Ce n’est pourtant pas le sentiment qui a prévalu chez la plupart des historiens. Le goût des complications dramatiques entre pour beaucoup, assurément, dans l’opinion contraire. Mais ce qui l’a entretenue et fortifiée, c’est la tendance qui, au moment même de la catastrophe, fit naître et accrédita des bruits de complot. On se persuade malaisément qu’un événement qui a les plus graves conséquences politiques ait pour auteur un individu isolé et obscur, mû et poussé par de funèbres rêveries. On a peine à accepter le rôle du grain de sable dans les affaires de ce monde. Aussi, bien des rumeurs ne manquèrent pas de circuler à la mort de Henri IV, « dans l’horreur et l’indignation, comme dit Bossuet, qu’inspira un coup si soudain et si exécrable ». L’Estoile s’est fait, à son ordinaire, l’écho immédiat de ces rumeurs. Elles se renouvelèrent par la suite, et l’on chercha à leur donner plus de consistance. Sept mois après le supplice de Ravaillac, au mois de janvier 1611, Jacqueline de Voyer, dite la d’Escoman, épouse d’Isaac de la Varenne, femme faisant métier de la galanterie, adressa à la justice des dénonciations contre la marquise de Verneuil, Henriette d’Entragues. Elle fut traduite, non devant une commission, mais devant le parlement, devant la justice régulière du pays. Les chambres, assemblées et présidées par le vieil ami de Henri IV, Achille de Harlay, reçurent d’abord les dénonciations de la d’Escoman. Elle fut jugée ensuite par une chambre du parlement composée de dix-huit conseillers ; elle fut déclarée calomniatrice, condamnée à la prison perpétuelle, et ceux qu’elle avait accusés furent déchargés et proclamés innocents (23 et 30 juillet 1611). L’accusation était, en effet, des moins vraisemblables. La marquise de Verneuil n’avait aucun intérêt au crime et en avait un immense à l’empêcher. Même après son refroidissement pour elle, le roi lui demeurait attaché par le lien d’une ancienne affection, par le lien bien autrement fort de leurs enfants. Henri mort, elle perdait tout appui ; elle tombait à la merci de la reine, qui l’avait toujours détestée. Comment donc expliquer cette accusation ? Il est clair que la d’Escoman essaya d’exploiter ces rancunes de la régente, qui étaient bien connues. Elle crut que Marie de Médicis lui saurait gré de diriger contre une ancienne rivale les soupçons qui inquiétaient les esprits : elle fut déçue dans son calcul. Non-seulement la reine ne prit pas son parti, mais l’opinion publique ne la soutint pas davantage.

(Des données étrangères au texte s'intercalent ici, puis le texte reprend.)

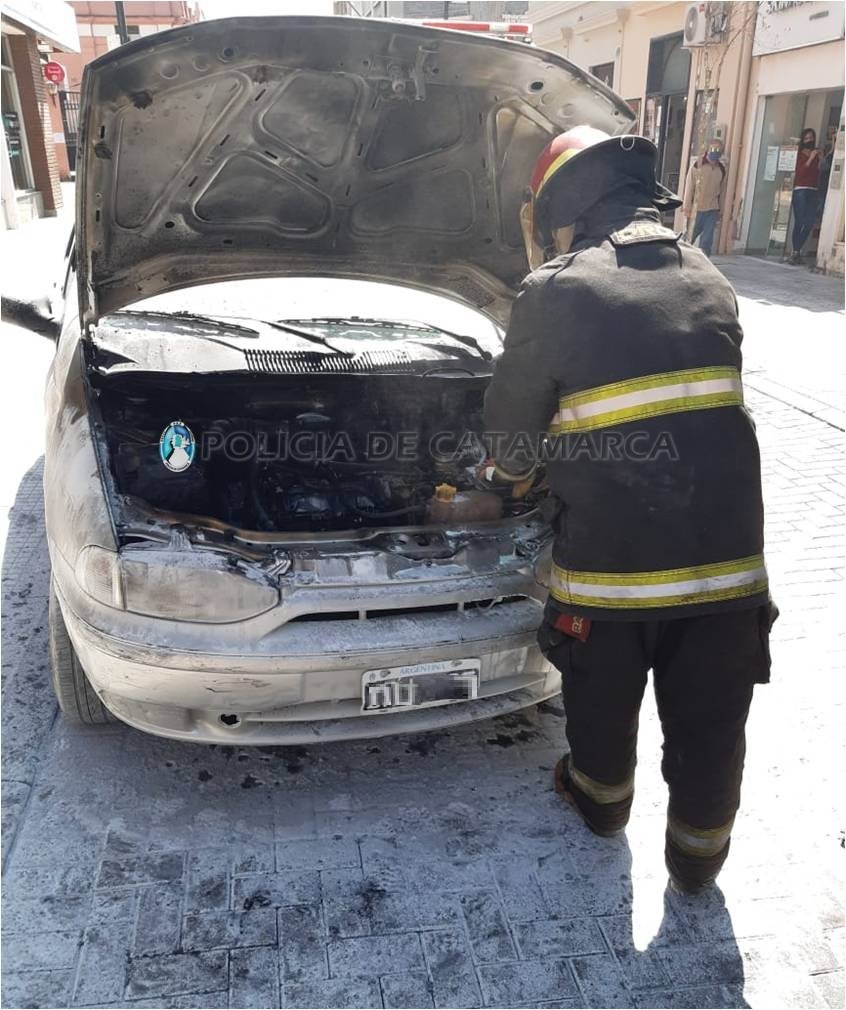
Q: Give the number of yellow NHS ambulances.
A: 0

Quelques années plus tard, en 1615, une tentative analogue, mais plus politique, a lieu. Les circonstances ont changé. L’autorité de Marie de Médicis et du duc d’Épernon est ébranlée et impopulaire. Un aventurier nommé Pierre Dujardin, fils d’un plâtrier de Rouen, se faisant appeler capitaine et sieur de La Garde, après avoir été offrir ses services dans les diverses cours de l’Europe et n’avoir pu demeurer nulle part, rentrait en France. Voulant attirer l’attention sur lui et faire un coup d’éclat, il publie un factum dans lequel il accuse le conseil d’Espagne, le jésuite Alagona et le duc d’Épernon, d’avoir été les instigateurs de l’assassinat de Henri IV. Il y faisait le récit romanesque et incontestablement faux d’une rencontre qu’il aurait faite de Ravaillac à Naples en 1609. Il est enfermé à la Bastille, puis à la Conciergerie ; il subit de nombreux interrogatoires. Aucune des ambitions rivales qui s’agitaient alors ne consent à s’armer, comme il l’espérait, de ses dénonciations. Le grand ennemi de l’Espagne et du duc d’Épernon, Richelieu, les méprise. Pierre Dujardin est rendu à la liberté après une captivité assez longue, et disparaît dans l’obscurité. La conduite du duc d’Épernon, qui eût été l’intermédiaire du conseil d’Espagne auprès de Ravaillac, ne prêtait nullement à ces attaques. Il avait empêché le peuple de massacrer Ravaillac au moment de l’assassinat ; ce n’était pas l’acte d’un complice qui, si prudente qu’eût été son intervention, aurait toujours eu quelque révélation à craindre. On a dit que cette conduite était une preuve de sang-froid, une habileté ; mais, avec de telles interprétations, il est évident qu’on n’a plus aucun moyen de juger les actions des hommes.